TASK DIRECTIONS: Go through the material underneath and show every line where the string "many" occurs.
[INFORMATION Boundary: Start]
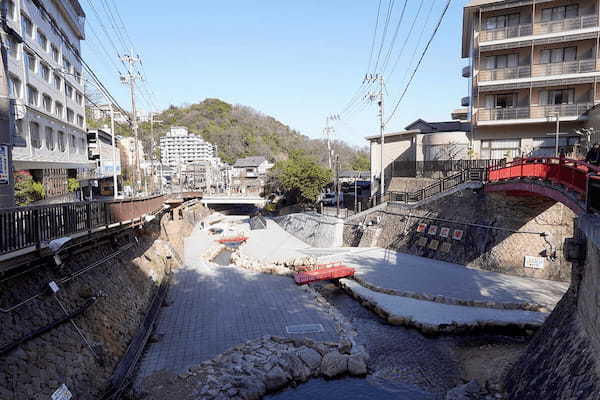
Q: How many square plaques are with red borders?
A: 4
[INFORMATION Boundary: End]
[INFORMATION Boundary: Start]
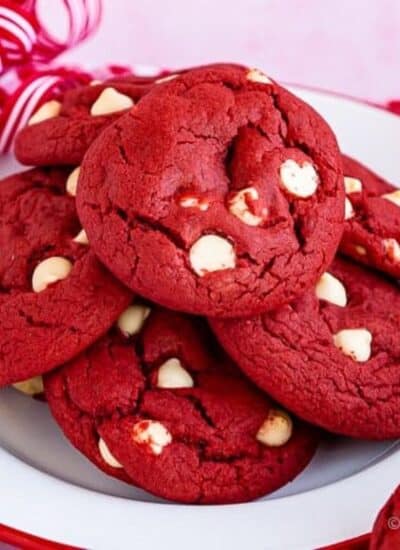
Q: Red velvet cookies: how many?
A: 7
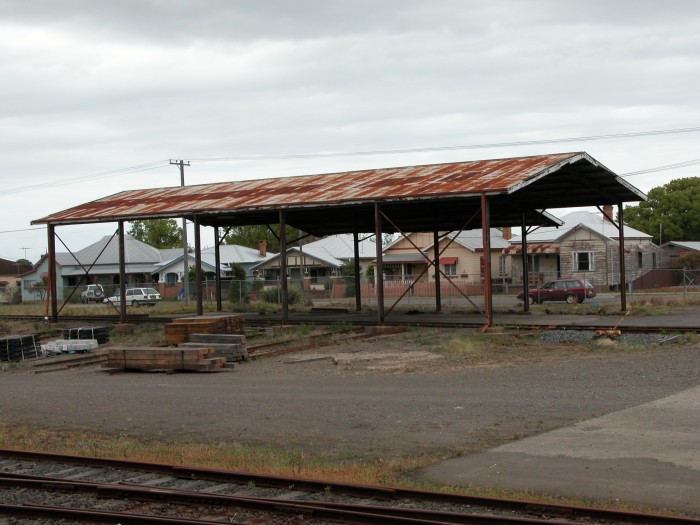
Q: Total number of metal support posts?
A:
[INFORMATION Boundary: End]
OUTPUT FOR THIS EXERCISE:
Q: How many square plaques are with red borders?
Q: Red velvet cookies: how many?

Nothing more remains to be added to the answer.